When I was in my big car crash a couple of years ago, it really messed up my body.
I left the work car I was driving with a shattered elbow, fractured knee, broken rib and cracked sternum. In the ambulance, the EMT’s gave me two shots of morphine, which frankly, didn’t do much from what I remember.
When I was in the hospital, they hooked me up to a Dilaudid drip. They said I could press the drip button once every 10 minutes if I wanted. I’ve never done something with a more consistent, religious zeal in my life than pressing that button.
The doctor eventually took me off of the drip and replaced it with Percocet and Oxycodone. These made church a truly spiritual experience, if you know what I mean.
As I went through physical therapy, the painkillers I was on made my pain bearable. The job that put me in that car had already replaced me by the time I was approved for desk work, but I still had a part-time radio job to go back to.
I just needed to get the thumbs up from my doctor so I could drive again. He wouldn’t green light me driving until I was off the pain pills.
The entire time I was on pain medications, I took them exactly as prescribed. Most of the time I had to because a nurse administered them to me. But even at home, I took them as prescribed. In fact, I took significantly less at home because we kept the pills upstairs, and I could hardly climb the stairs to get more pills.

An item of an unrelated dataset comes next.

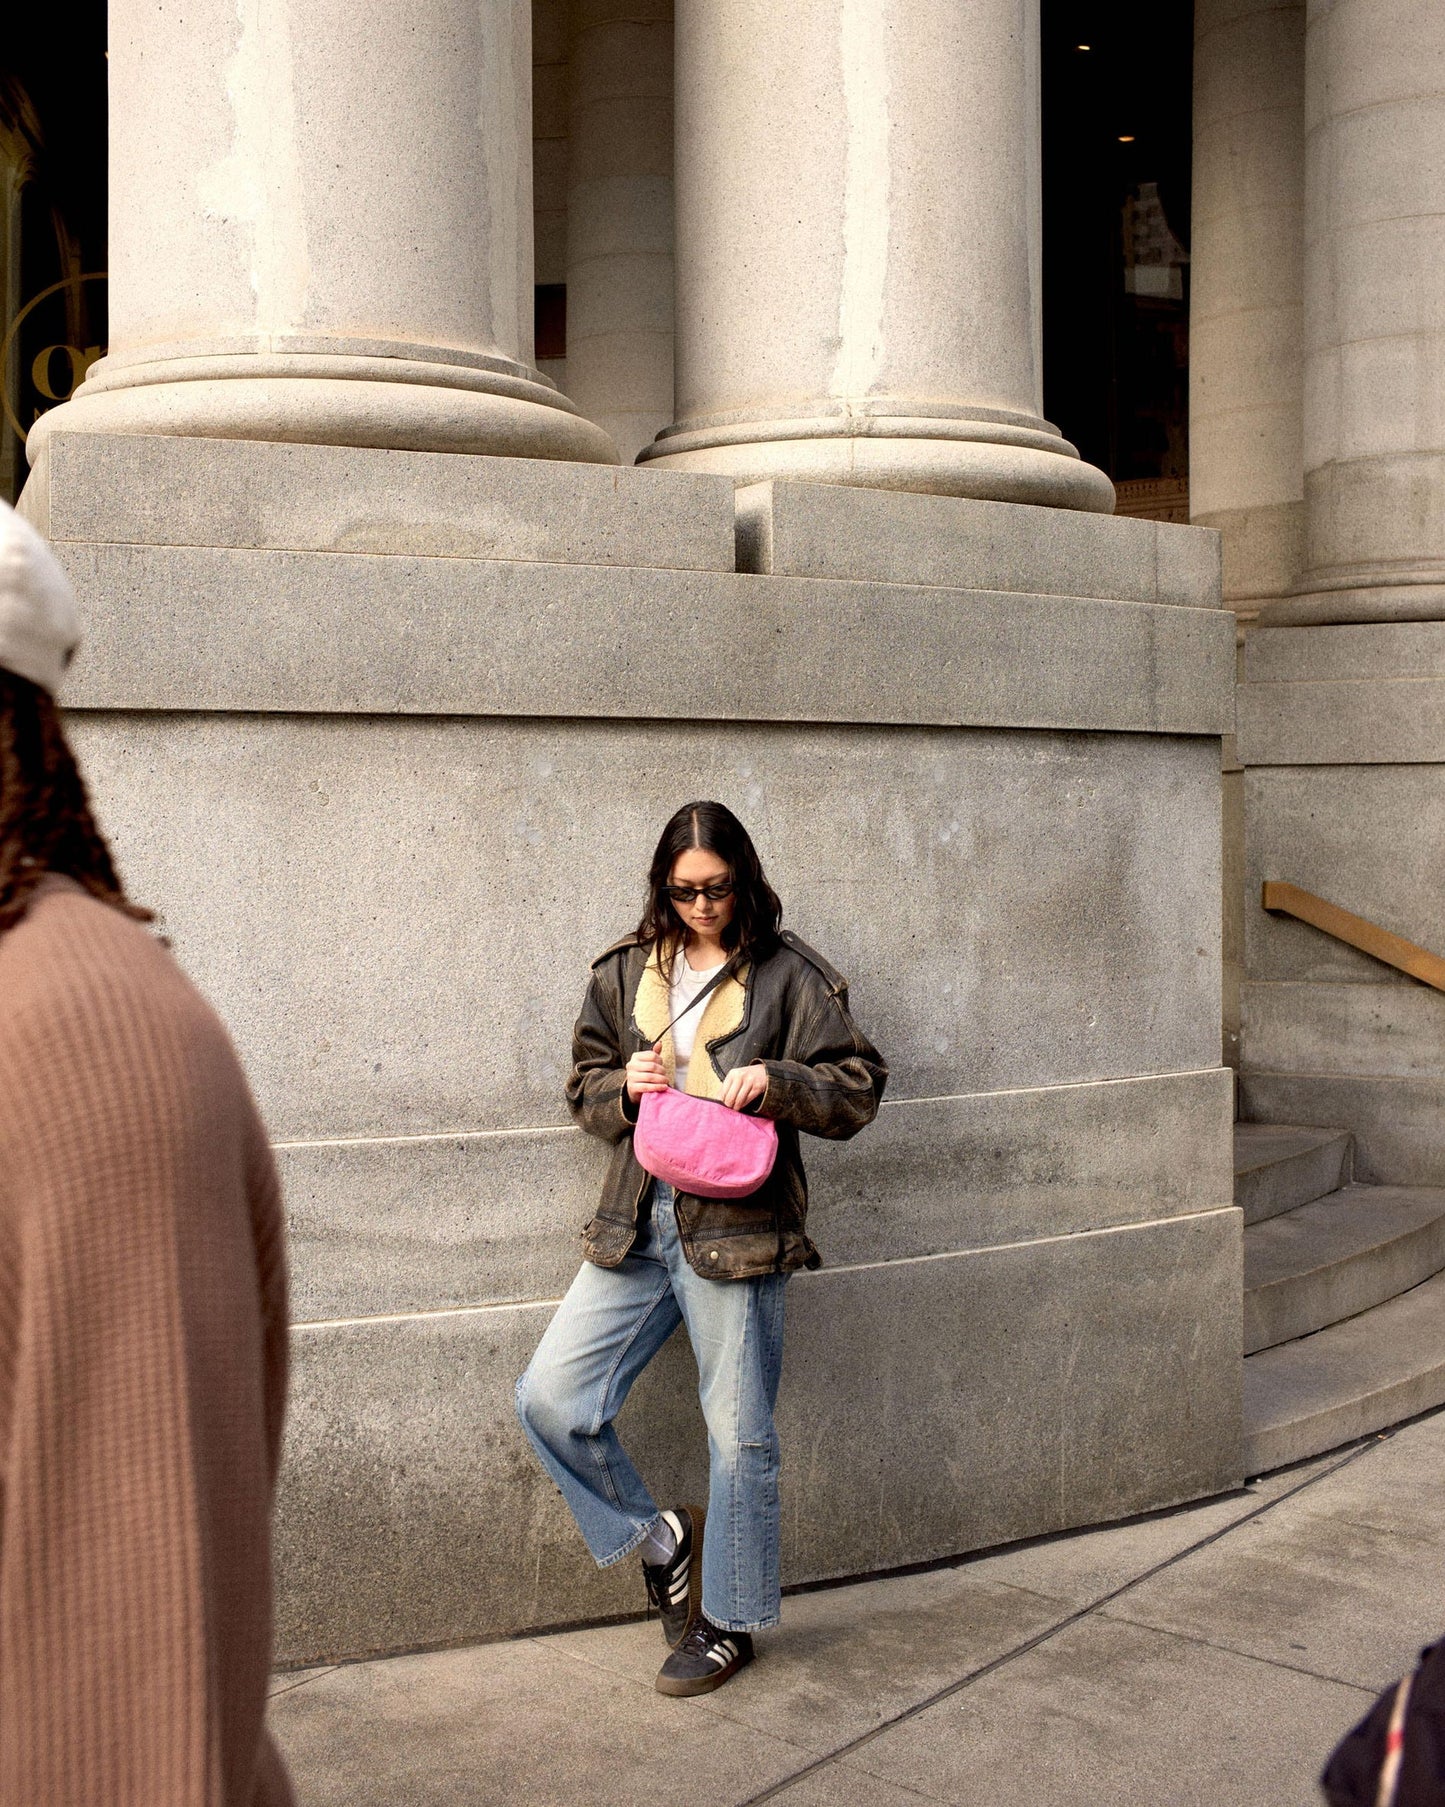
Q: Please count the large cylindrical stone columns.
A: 5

It was still hard to get off of them, though. I went through withdrawals. My joints ached. I couldn’t sleep. And I was sweating all of the time. The weirdest part about getting off of drugs was how the pain seemed to intensify every day I was off of my pills.
The hardest part was knowing that there was an easy fix to my pain problem. I just needed to grab one more pill.
It took a week or so before those light withdrawal symptoms disappeared. If I didn’t have a job to return to, I’m not sure I would have felt nearly as motivated to quit.
This taught me how quickly one can become dependent. And the longer you’re on pain meds, the harder it is to stop.
It’s so easy to see why there is such a massive prescription opioid and heroin problem in Utah.
I bring this up because of a recent story the Daily Herald’s Katie England wrote about a split vote from the Utah County Commision to oppose a needle/syringe exchange program here in Utah County.
Commissioners Bill Lee and Greg Graves voted against the program, while Commissioner Nathan Ivie voted for it.
I’m sure that there are a lot of people who say that their tax dollars shouldn’t go to “helping junkies get high” or that we all have to suffer the consequences of our own actions. In a way, I understand those arguments.
But let’s break this down in simple economic terms. What costs the taxpayer more, giving out clean needles or the societal cost that come with a growing opioid addiction? Do needles cost more than the economic impact of disease and accidental sticks?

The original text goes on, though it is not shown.